<<<<

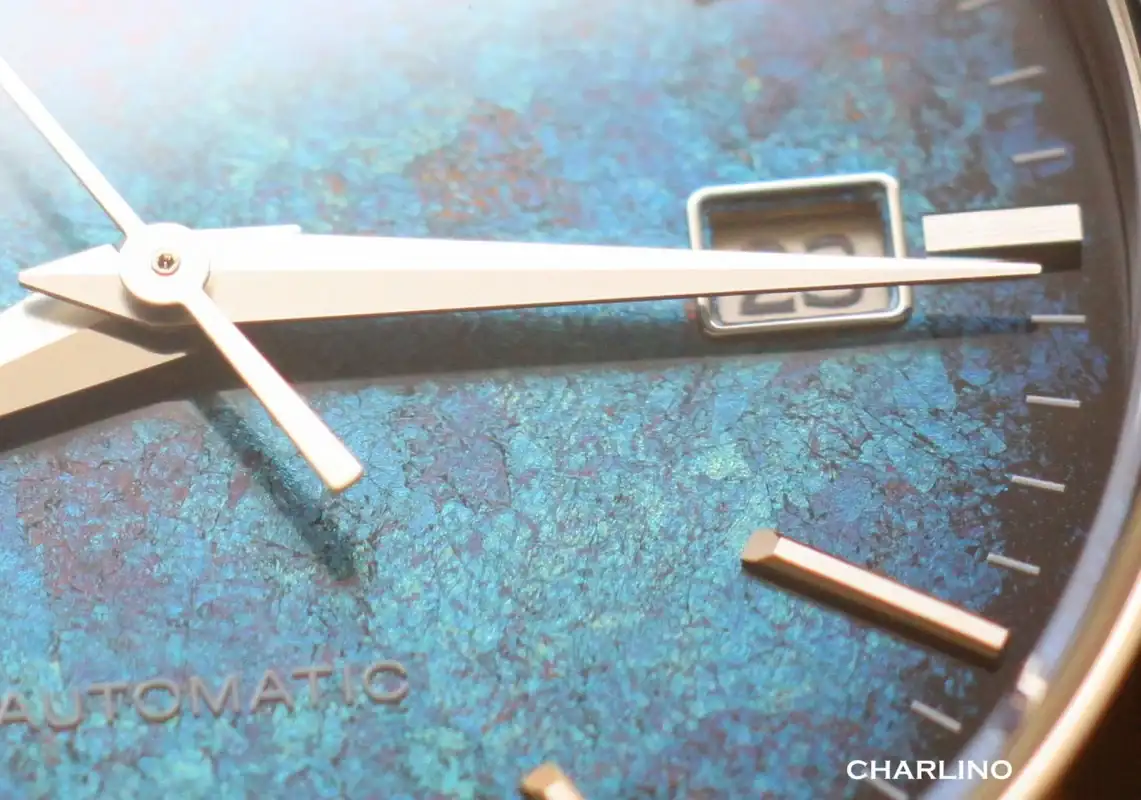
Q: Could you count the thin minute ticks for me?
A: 9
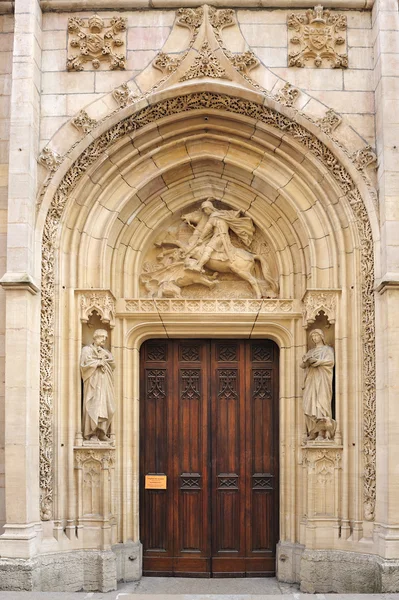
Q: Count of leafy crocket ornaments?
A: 10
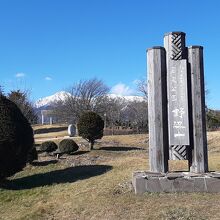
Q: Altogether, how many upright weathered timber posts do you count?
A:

>>>>

◆ PROBLEM STATEMENT
With pictures excluded, the data must be transcribed in full and to the letter.

◆ ANSWER AREA
Q: Could you count the thin minute ticks for me?
A: 9
Q: Count of leafy crocket ornaments?
A: 10
Q: Altogether, how many upright weathered timber posts do you count?
A:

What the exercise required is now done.